COS 76-3 - Comparing the stoichiometry of nutrient uptake along elevation gradients in tropical and temperate streams

Wednesday, August 9, 2017: 8:40 AM
D132, Oregon Convention Center
Keeley L. MacNeill, Ecology & Evolutionary Biology, Cornell University, Andrea C. Encalada, Laboratorio de Ecología Acuática-Colegio de Ciencias Biológicas y Ambientales, Universidad San Francisco de Quito, Quito, Ecuador, Brady S. Kohler, Zoology and Physiology, University of Wyoming, Emma Rosi, Cary Institute, Millbrook, NY, Steven A. Thomas, School of Natural Resources, University of Nebraska, Lincoln and Alexander S. Flecker, Ecology and Evolutionary Biology, Cornell University, Ithaca, NY
Background/Question/Methods

Ecological stoichiometry examines how the mass balance of elements and energy affects interactions among organisms, between organisms and their environment, and provides a framework for examining linkages between elemental cycles. We tested the importance of temperature, absolute and relative concentrations of stream nutrients, and benthic biofilm stoichiometry in driving nutrient uptake in headwater streams located along natural environmental gradients in two climate regimes, a temperate gradient in the Colorado Rockies and a tropical gradient in the Ecuadorian Andes. We were particularly interested in examining how temperature effects on nutrient uptake vary between these tropical and temperate systems. Because organisms in the tropics experience less seasonal temperature variation than temperate organisms and because temperature is more stable within most tropical streams, we expected that temperature would be a better predictor of nutrient use rates across our tropical sites. We also compared the effects of temperature to effects of both nutrient requirement and differences in the relative availability of nutrients on nutrient uptake. We measured nutrient uptake in ~10 streams from each climate. We also measured a broad range of environmental variables, including temperature, canopy cover, water column dissolved organic carbon, inorganic nitrogen, and phosphorus (SRP) and carbon:nitrogen:phosphorus stoichiometry of benthic biofilms.

Results/Conclusions

As expected, we found that nitrogen uptake was positively correlated with elevation and negatively correlated with temperature in both our tropical Andean and our temperate Rockies sites, with a stronger relationship in the Andes.
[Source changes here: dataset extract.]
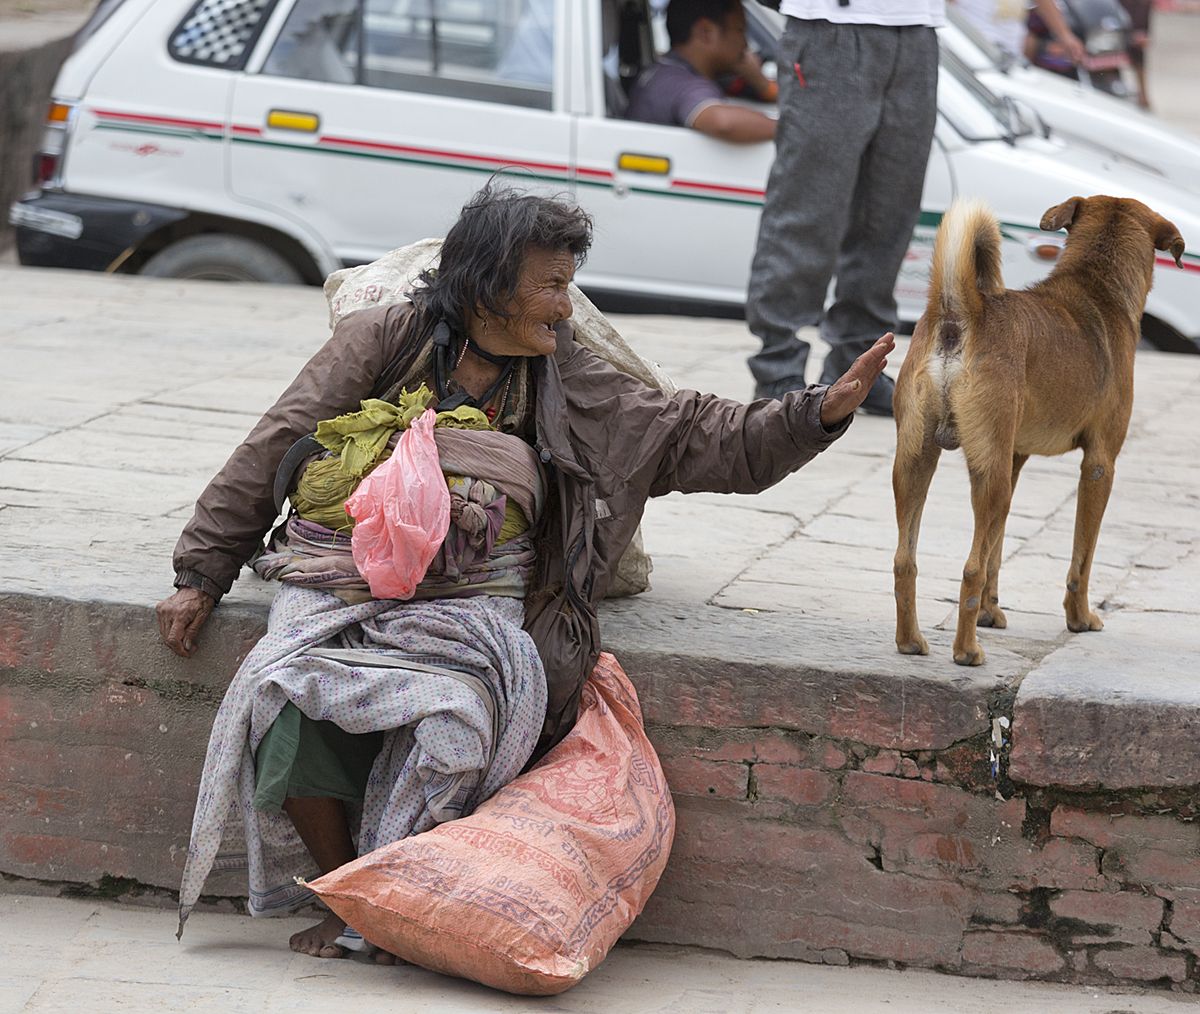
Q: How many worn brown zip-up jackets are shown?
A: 1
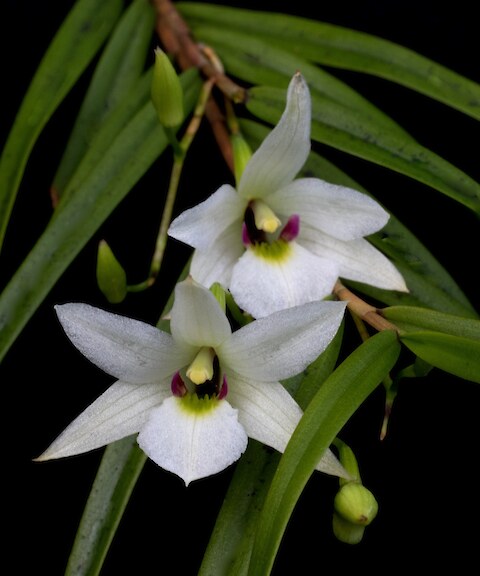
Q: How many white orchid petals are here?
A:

The percent carbon and nitrogen of biofilms were relatively uniform in both our temperate and our tropical streams, while biofilm percent phosphorus content was more variable in our tropical streams. Nitrate uptake was positively correlated with dissolved organic carbon concentration in both our tropical and our temperate streams, but the relationship was stronger in our tropical streams. With the exception of dissolved organic carbon, which was more variable across our temperate streams, water and benthic biofilm stoichiometry varied more in the tropics. Informing generalizable models about global nutrient fluxes requires fine scale testing and intimate understanding of differences between climates. This research addresses previously unexplored relationships between climate, ecosystem stoichiometry, and ecosystem functioning in highland streams.